* [Activity] Lines holding the string "many" are the ones to copy; find them all in the data.

* [Records supplied]
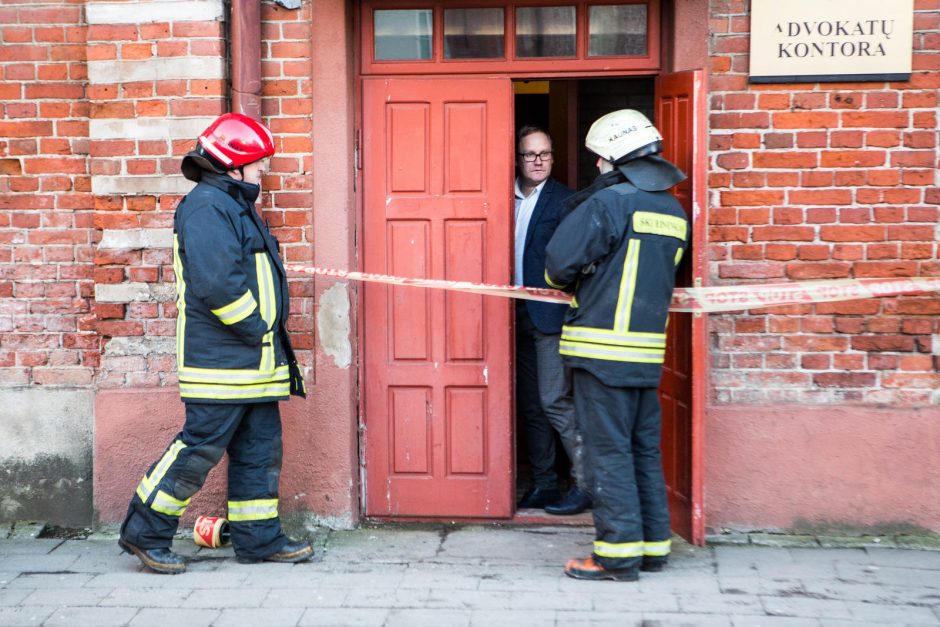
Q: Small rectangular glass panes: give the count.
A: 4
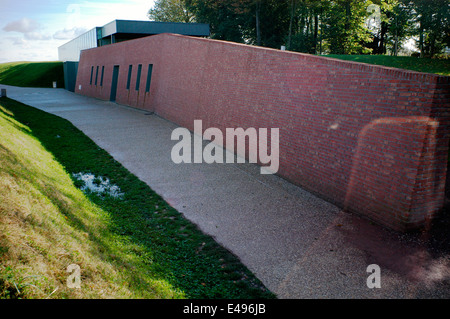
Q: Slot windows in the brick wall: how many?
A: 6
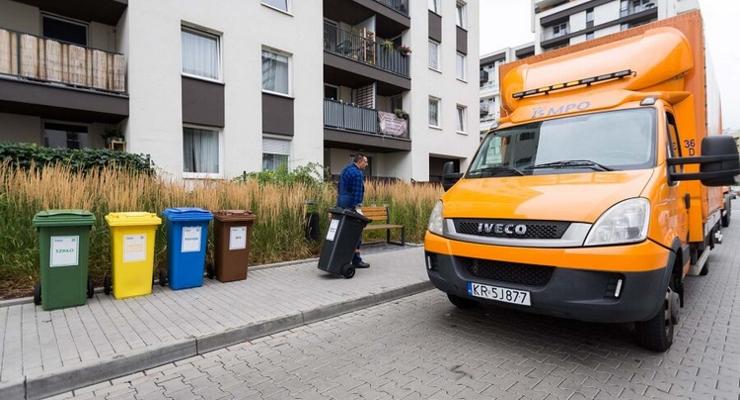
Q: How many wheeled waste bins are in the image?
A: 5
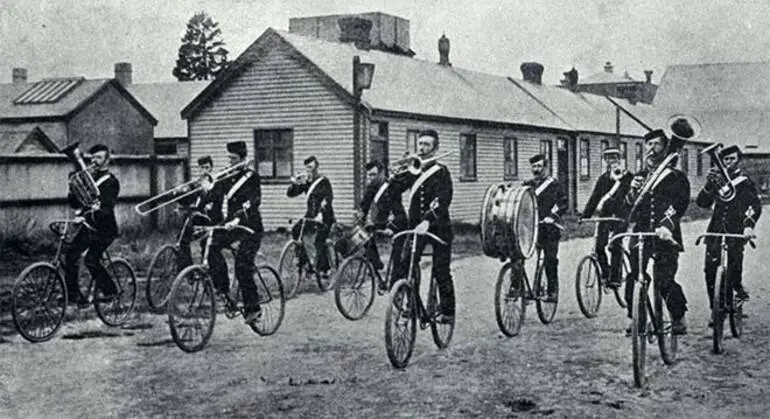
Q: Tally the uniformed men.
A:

* [Completed exercise]
Q: Slot windows in the brick wall: how many?
Q: How many wheeled waste bins are in the image?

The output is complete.